PostPosted: Wed Apr 26, 2006 11:03 am 
Newbie

Joined: Tue Apr 25, 2006 10:34 pm
Posts: 3
Hi,
I am trying to create a new database where each entity is versioned. This means that I have an id(catalog number) for each entity that is constant over time. I also have an id for each version (serial number). Each version has two dates corresponding to validfrom/validto of that particular version. Each association between entities is hooked up by a foreign key reference to catalog number.

The application usage is to query all data that is valid at a particular point in time.

From an application writer point of view, I would like to use 1:1,1:N,N:1 to map all the relationships. It is just cleaner that way.

I took a look at filters and read many posts talking about why they don't/shouldn't correspond to the cardinality of an association.

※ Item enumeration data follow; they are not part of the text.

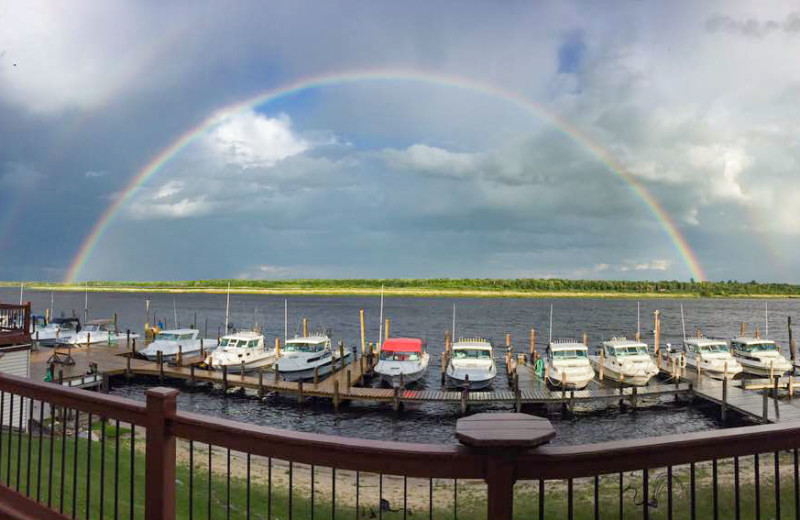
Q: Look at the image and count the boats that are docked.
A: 12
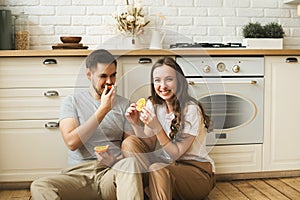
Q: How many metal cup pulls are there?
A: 5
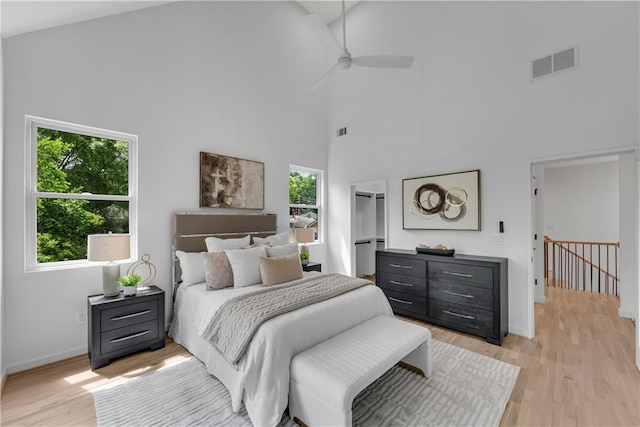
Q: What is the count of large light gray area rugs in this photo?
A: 1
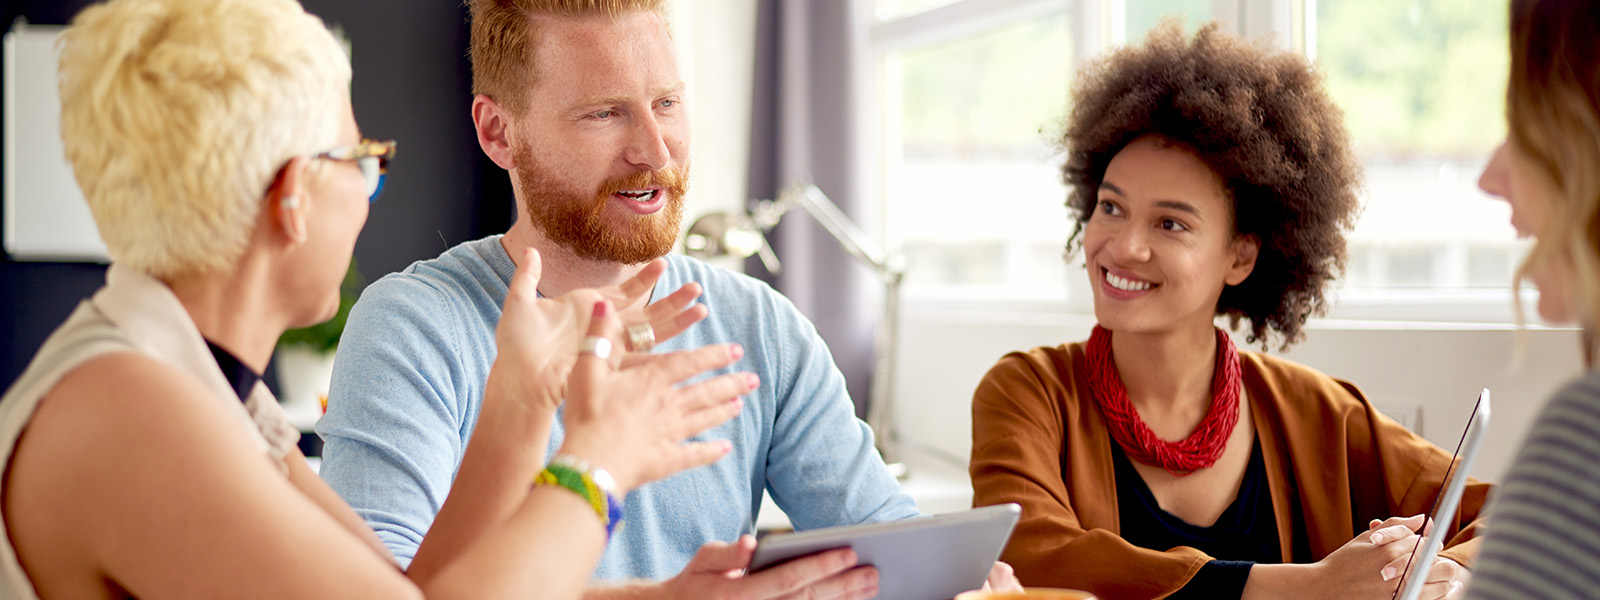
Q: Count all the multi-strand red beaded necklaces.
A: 1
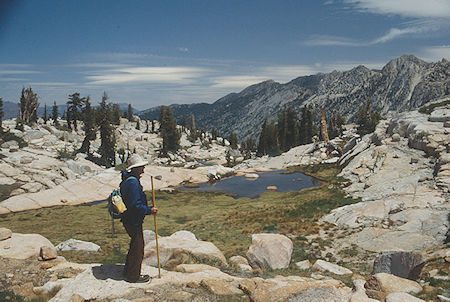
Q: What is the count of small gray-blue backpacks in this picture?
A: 1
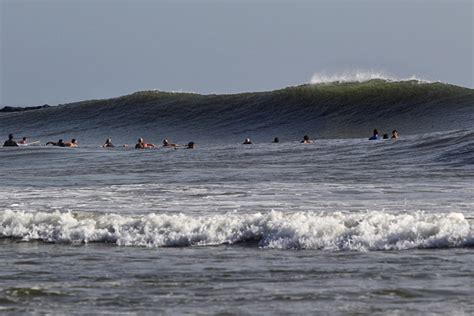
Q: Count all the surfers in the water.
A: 14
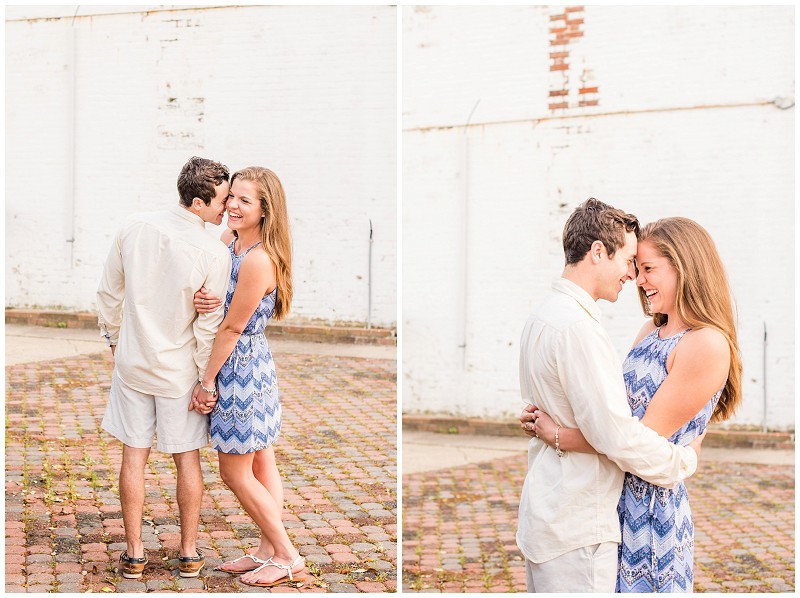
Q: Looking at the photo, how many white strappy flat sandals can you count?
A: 2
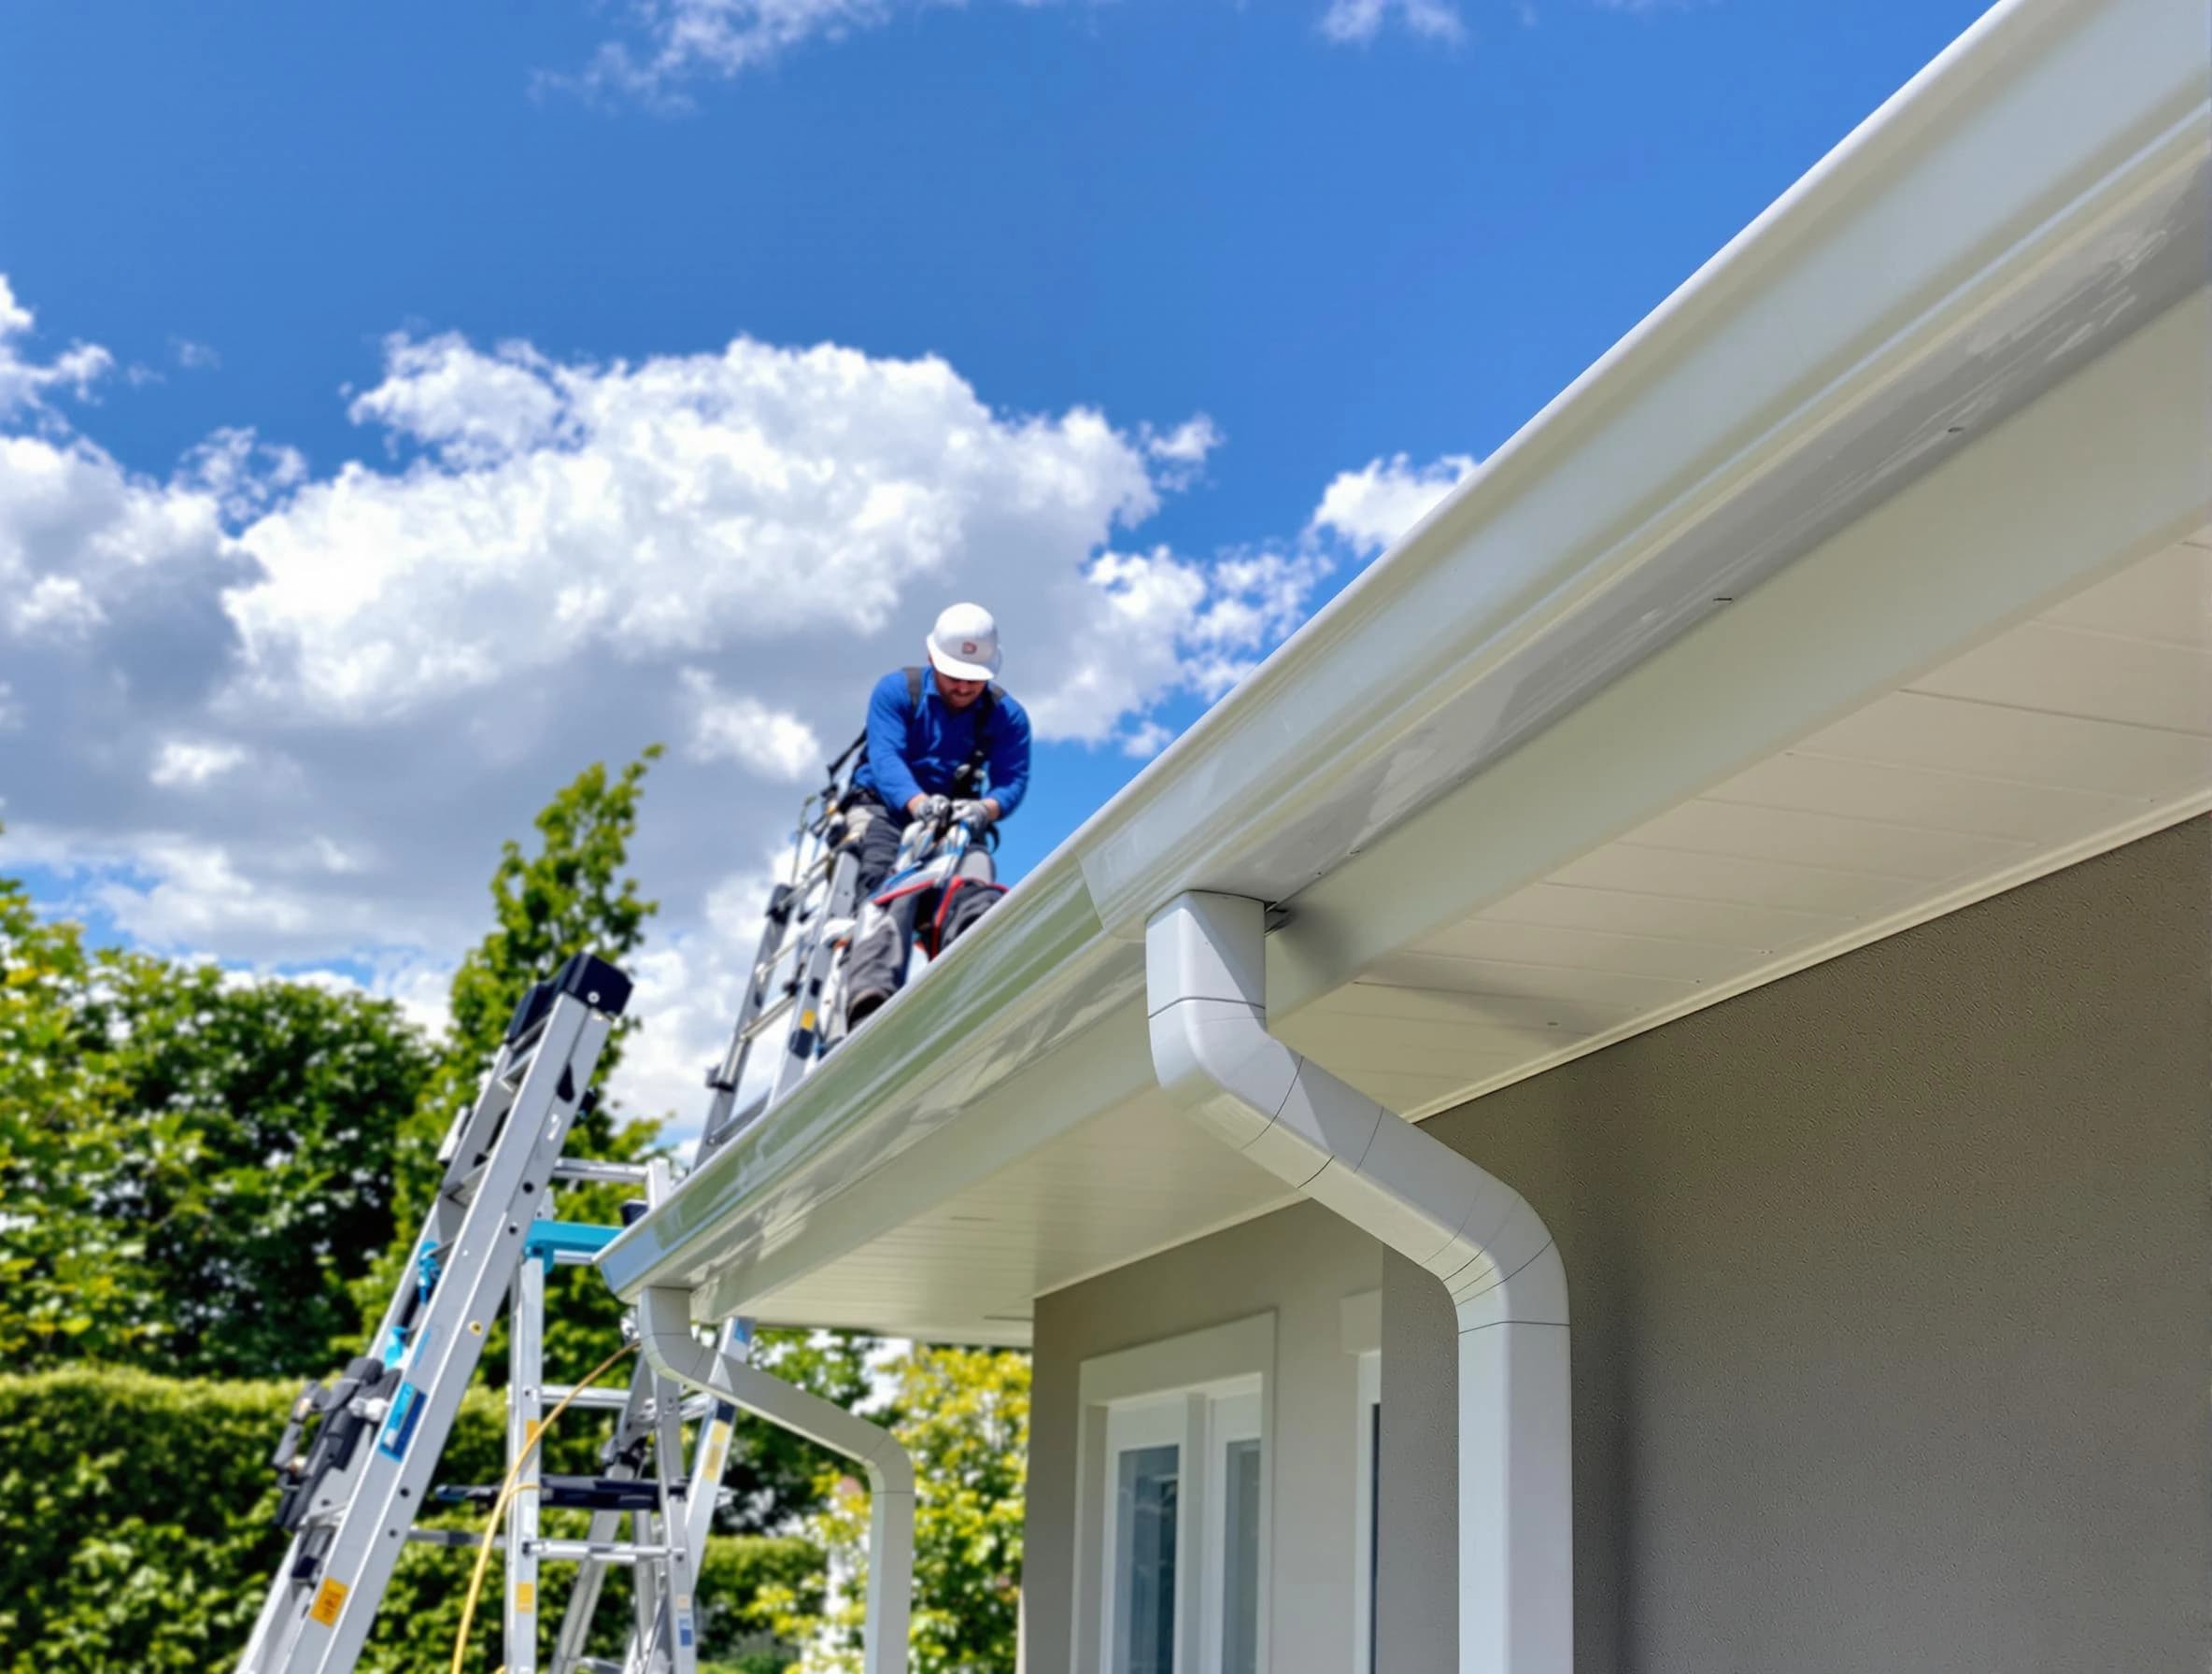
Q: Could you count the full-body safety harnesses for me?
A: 1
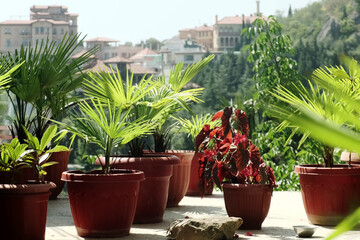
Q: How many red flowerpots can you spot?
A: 8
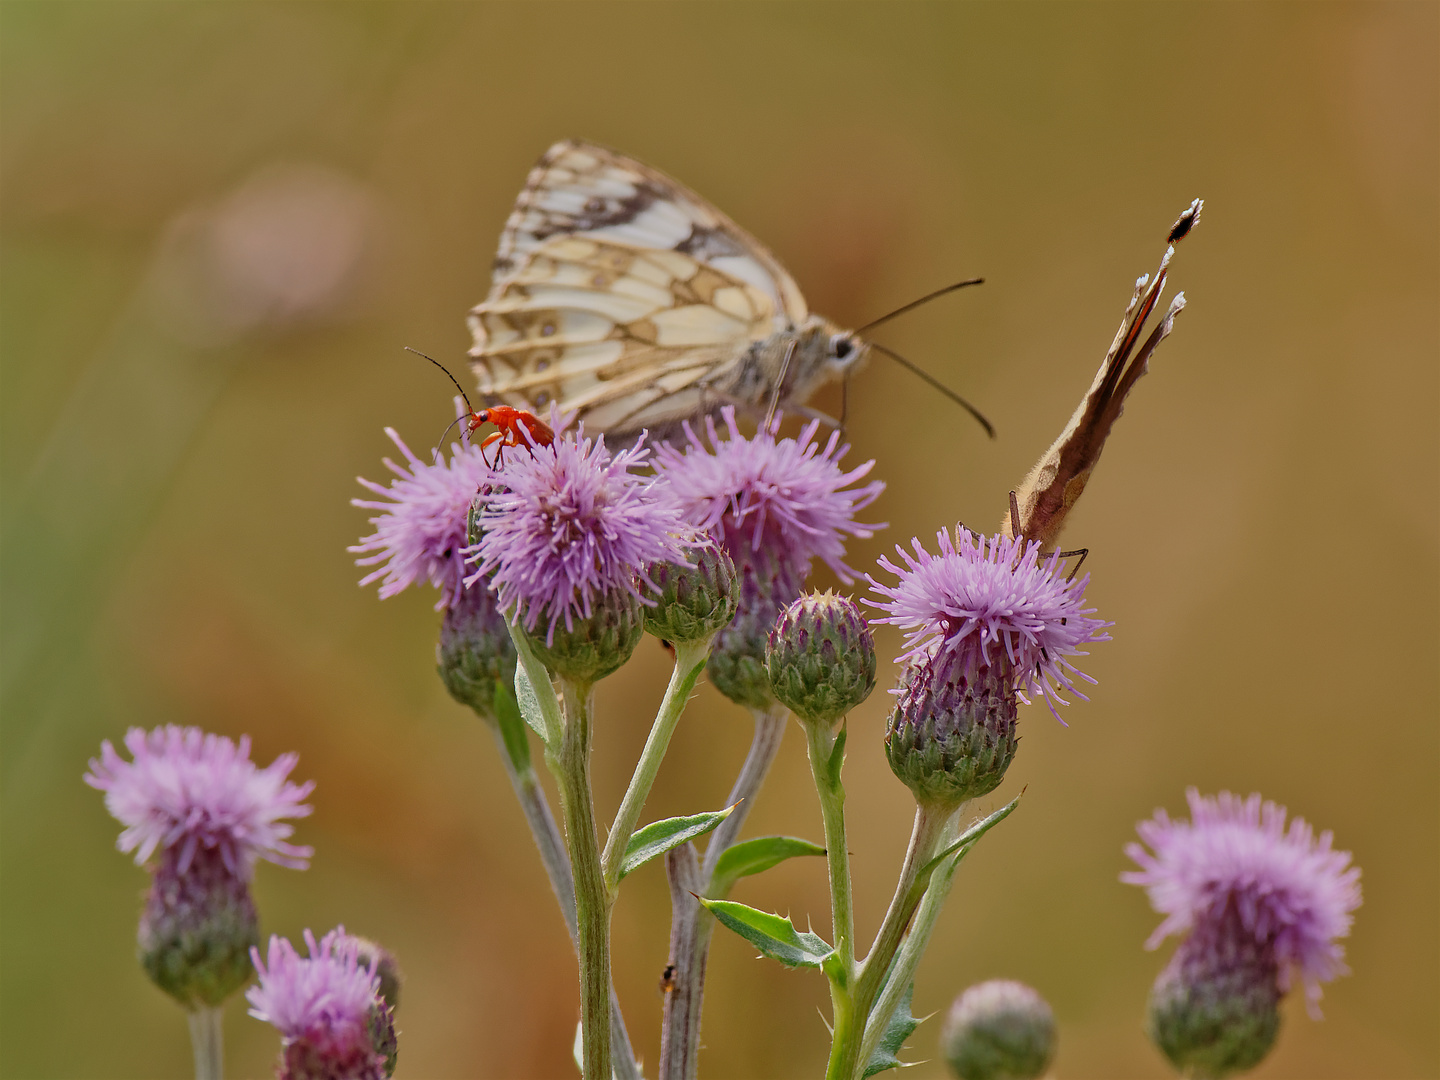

I don't necessarily disagree, but unfortunately it doesn't help solve this problem.

I took a look at the version column but that basically only seems used for concurrency purposes and doesn't really address query for particular versions.

Is there some way to parameterize some property across a graph query so that I can retrieve a snapshot of the object graph at a specified time?

I can think of several hard-coded ways to do this (like creating a mapping/view to the db with fixed points in time), but none of them seem to be the correct solution and effectively mean operational changes to keep the mappings/views up-to-date.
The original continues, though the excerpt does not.